All of this is to say, we should prioritize people over programs. Programs, after all, are means to an end--relationship building--not ends in themselves. Church is not about how many splashy events we put on or even how many bodies are in the pews on Sunday mornings but about engaging in God’s work of building a better creation, bringing the kingdom to earth. What I think may be useful, then, is to think more of guiding principles for doing ministry with young adults--indeed, these insights could apply to all age groups--than of one-size-fits-all answers.
The work is hard and nuanced and complex, but it’s worth it. After all, we’re not selling religious goods and services but inviting everyone into relationship with Jesus, which means that for every person, for every place, for every community, faith lived out will look different.
4 Guiding Principles for Young Adult Ministry
- Relationship: “Doing church” is more about forming community than the putting on and partaking in special events or programs.
- Authenticity: People and faith communities who are real and messy are preferable to those who are perfect.
- Connectedness: You feel connected and that you matter. When you are present, you add something to the community.
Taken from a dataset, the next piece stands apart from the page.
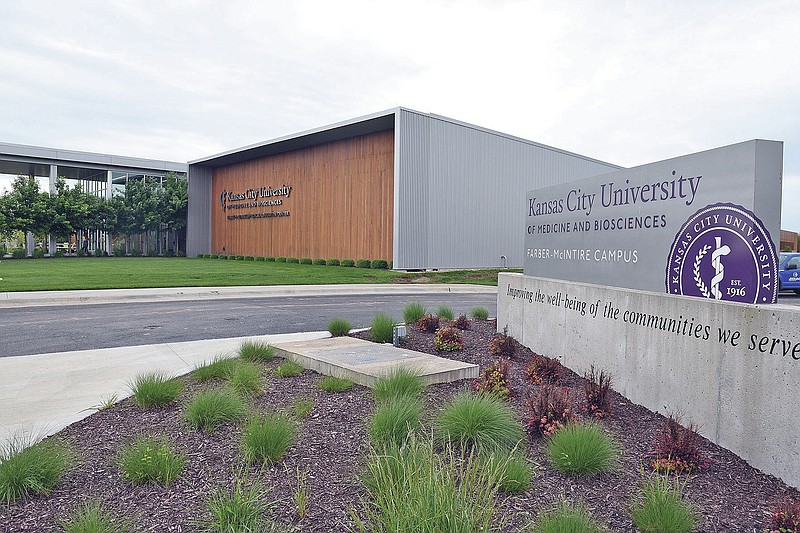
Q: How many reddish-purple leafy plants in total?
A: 10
When you aren’t present, you are missed.
- Outward focus: The faith community understands that faith extends beyond itself and embodies this conviction through serving the larger community and helping its members to discern and articulate how God is at work in the entirety of their lives
Tell me: Does this ring true to your experience? What did I miss?
Emily Rowell Brown enjoys black coffee, reading, and discussing personality types and dislikes sweet tea and attempting to summarize herself in one-sentence bios. She serves as Assistant to the Rector for Christian Formation at St. John’s, Georgetown and Episcopal Campus Minister at Georgetown University.